The pulling out of every plug at night, bar the fridge.
The refusal to go on holiday anywhere other than Mrs Blackfoot’s guest house in Morecambe because ‘it’s what we know. ’
My wonderful parents, I reflect a little while later, as I sit at the desk in Rupert’s room, wading through his unintelligible notes for his speech.
Lovely Mum and Dad, putting on their bravest faces as they’d waved me off to London with Dale Watson.
It must have been awful for them. I’d been shocked when they’d announced, suddenly, that they were moving to the Northumbrian coast, to be near Mum’s sister.
Leaving the house they’d moved into just after it had been built in 1951!
It seemed utterly out of character. But maybe they were actually braver than I was.
After all, I’d left my home town in a hurry with no plans, no thoughts of how I’d survive, and barely any money.
That wasn’t brave. I was just running away – from Shane and Ravi, from everything, really.
I didn’t even know what I hoped to find.
I pore over Rupert’s inky scribbles, relieved that he headed out to let me crack on with this alone.
Checking my phone, I realise with a start that the conference kicks off in less than an hour.
He only ever writes with a fountain pen from a little stationery store in Knightsbridge.
However hard I try to decipher his blots and scribbles, it doesn’t make any sense.
So I decide to start afresh. I glance through the tall bay window, aware that Rupert is out there somewhere, pacing around, possibly having a cigarette.
For a moment I watch a woman strolling along across the lawn with a small, fluffy white dog.
A gardener is clipping at shrubs. Nothing bad can happen here, I tell myself.
And then I focus on the matter in hand, using my notes app to write a speech. Realising that it wouldn’t look good to be constantly checking my phone, I copy out my main points on a sheet of thick cream hotel notepaper.
I plan to talk about how a small business like ours – is it okay to say ‘ours’?
– is steeped in history and that’s what people love, discovering our little tucked-away shop off Piccadilly.
They come in, wide-eyed, as if they’ve discovered treasure which, in a way, they have.
Or perhaps they’re regulars. We have plenty of those.
People who wander in for a browse and a chat, just for the joy of it.
A tucked-away corner of London where they can enjoy a little respite from the bustle of the everyday.
We specialise in art books because who doesn’t love beautiful things?
No one needs a precious book filled with sketches or etchings or the most amazing paintings ever made.
But who doesn’t love to see these things?
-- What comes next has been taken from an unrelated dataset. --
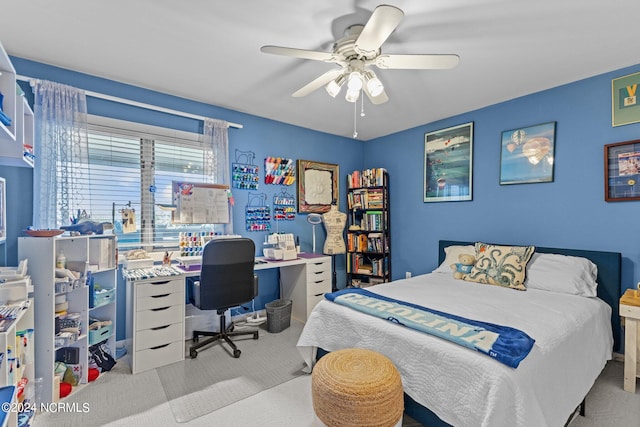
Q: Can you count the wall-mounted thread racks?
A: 4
That’s what I say as I stand on the stage, not in a band of three now, with Ravi as our frontperson, but completely on my own.
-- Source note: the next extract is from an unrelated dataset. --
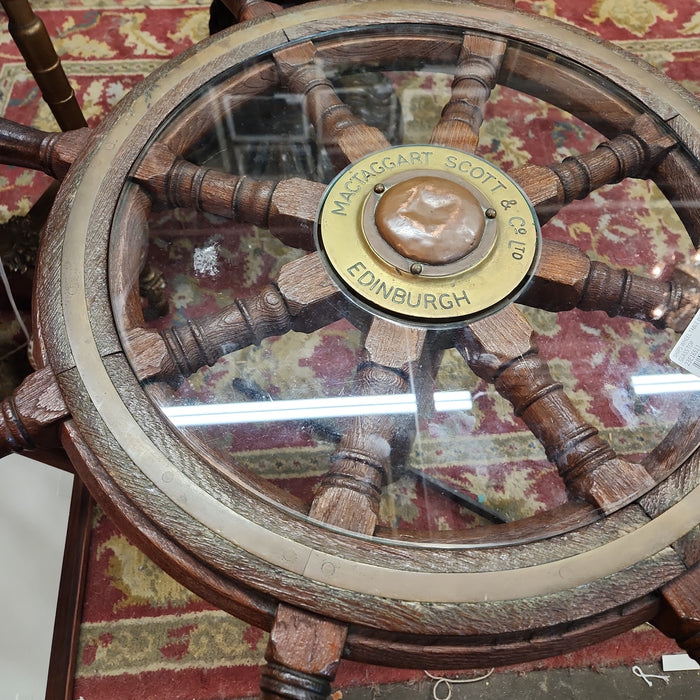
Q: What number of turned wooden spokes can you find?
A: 8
A solo performer. In the huge conference room, with its glittering chandeliers, in front of hundreds of people, I talk about the passion we have for our bookstore and how every customer is special to us, whether they spend hundreds of pounds on a single book, or just want to wander around and inhale the atmosphere. How everyone is welcome.
‘I’ve learned this from Rupert,’ I say, catching his eye.
He’s sitting, bolt upright, at a table with some new friends he’s made from a railway enthusiasts’ bookshop in York.
He raises his eyebrows and smiles. ‘In our modern world,’ I continue, my voice wobbling only slightly as it rings across the room, ‘service and sales aren’t enough.
Yes, our online sales are the backbone of what we do.
But that wouldn’t happen if it weren’t for our beautiful shop, tucked away in a little arcade, that people love to step into.
We need the personal touch, and passion, and we need to matter. ’
I stop and realise my hands are shaking. There’s a tiny lull and the tinkle of crockery somewhere. And then the applause starts and I realise the whole room is clapping enthusiastically.
I press a hand to my mouth, hardly able to believe what I’ve just done; that I managed to pull this off.
An image of Ravi, clutching the mic at one of our gigs, pops into my brain: how fearless she was.
Perhaps a little of her bravery has finally rubbed off on me?
Then I glance to my right, where one of the conference organisers mouths ‘well done!’, and I step down off the stage and stride across the room, weaving my way between tables.
Rupert stands up and waves. I zoom to his table and flop down with a gasp of relief, onto the chair next to him that he’s saved for me.